My affair was not to get back at him, but like simplyamorous said, I was dying inside from the constant refusal to meet any need of mine (even outside the bedroom), so I took happiness into my own hands and then my sexuality into anothers. 

Itake care of all our needs in the home and the kids, and then even went as far to find out his love busters and eliminated them, so I wouldnt repell him in any way. He was calmer, but still rejecting and mean. The only thing he does is pay rent (I pay all utilities cable and phone and I dont even work... its justifiable child support expenses, so I utilize that). He believes that in and of itself is enough for me, and I should be grateful to have someone who wants to do that much. He doesnt fund the affair, it doesnt take any time away from him... in fact Im a doting housewife whenever he is home.

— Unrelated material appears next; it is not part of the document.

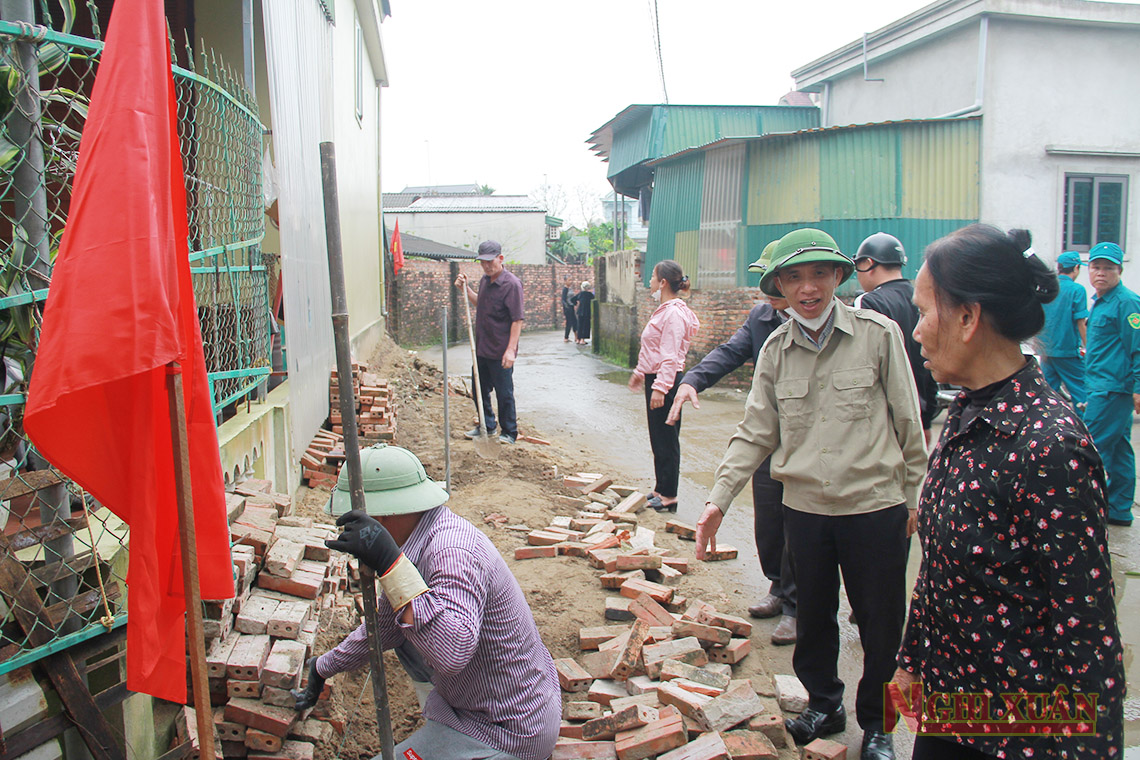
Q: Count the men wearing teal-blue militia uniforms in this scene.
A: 2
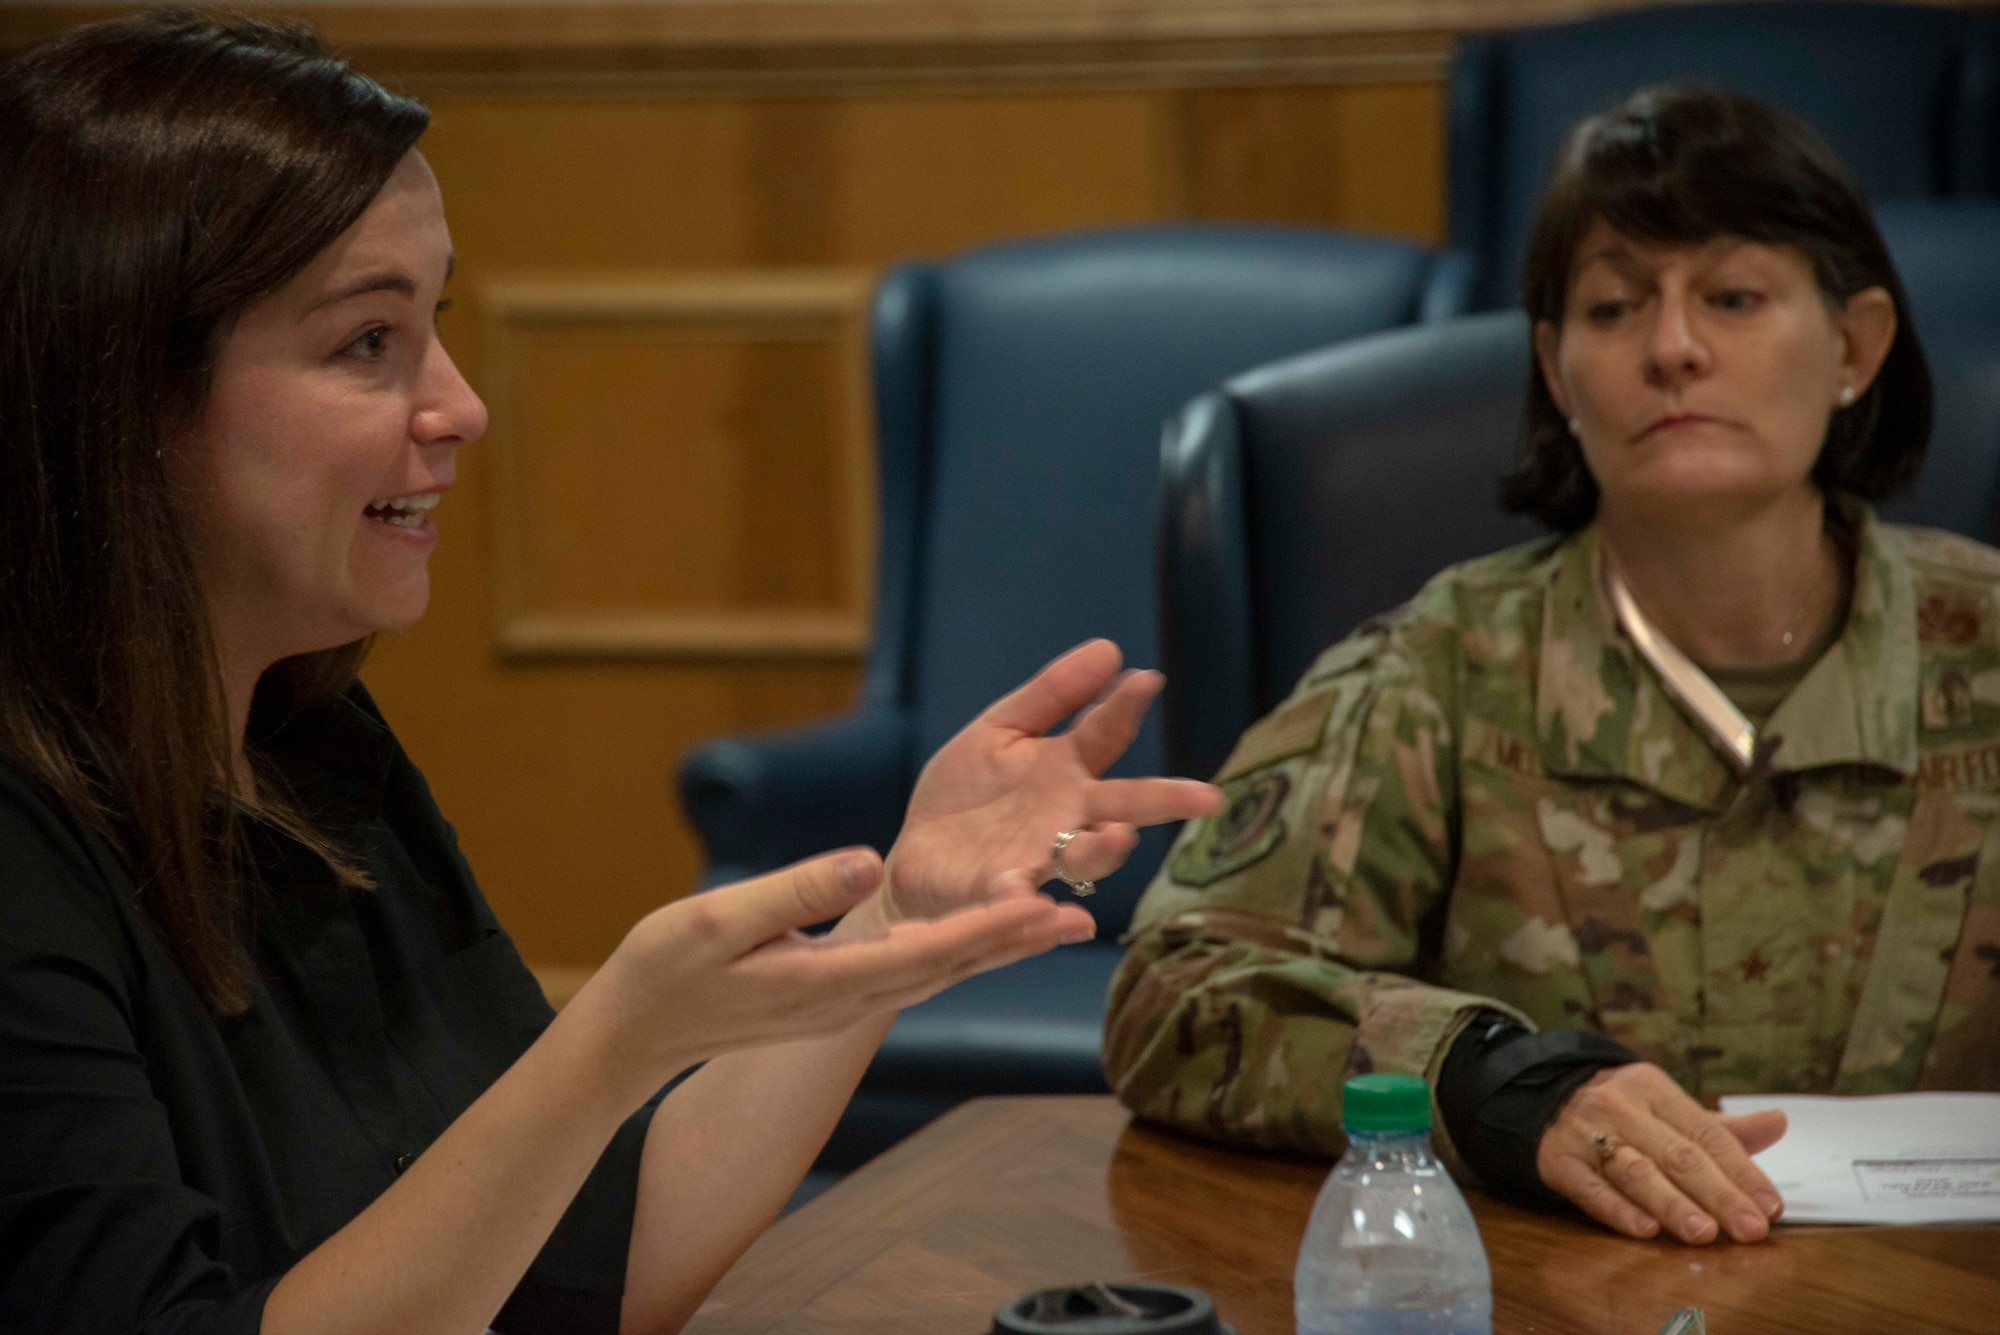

I cook his favorite meals, keep the house clean, do all the things that are on his emotional needs list... acts of service is his main need, if not only. He has been claiming a low sex drive and being too tired or having a headache or gas as his reason for not wanting sex, and now all of a sudden he says he loves sex! Its like I dont know him. One thing I learned from another poster was that if he is comfortable with lying in other areas of his life, then he is comfortable lying about this... he does lie very comfrotably in other areas of his life and I truly believe he would be content to just continue to pretend we are happy and not "mess" things up with coming clean... either of us. It makes me feel very distant from him... but I try to remember the feelings I had early on and continue to adore him, but its getting harder the longer the lies need to be kept up from his denial of his own affair... mine is like nothing.

Now he wants us to work, and be happy. Im finding it difficult to let go of how he has been treating me for so long... he actually intiaited shower sex which I had been asking for for 3 years just to try it out... all I could do was look at him and ask "why now, why not before?" That shows how hurt I am... even a few months ago I would have jumped for joy.

This is so much more complicated than I thought, which is probably why he would rather not talk about it. It will prohibit us from moving forward... anyway, I know its easy to judge this, and it probably looks horrible from both sides. Im just waiting for him to be honest someday and then we can both be honest and move forward or move on. Thanks for reading and suggesting things.


----------



## turnera (Jan 22, 2010)

whynot said:


> Actually there is no overt, active lying going on. Im home and the OM is home during the day... we meet when kids are in school.... nobody even knows anything, no lies need to be told like "Im working late" or "going out for a run or coffeee". There is only withholding of information.


:rofl:

OMG, I've heard it all now.

"I wasn't lying, officer. I didn't deny killing that man. I just never talked about it. So I didn't lie! See?"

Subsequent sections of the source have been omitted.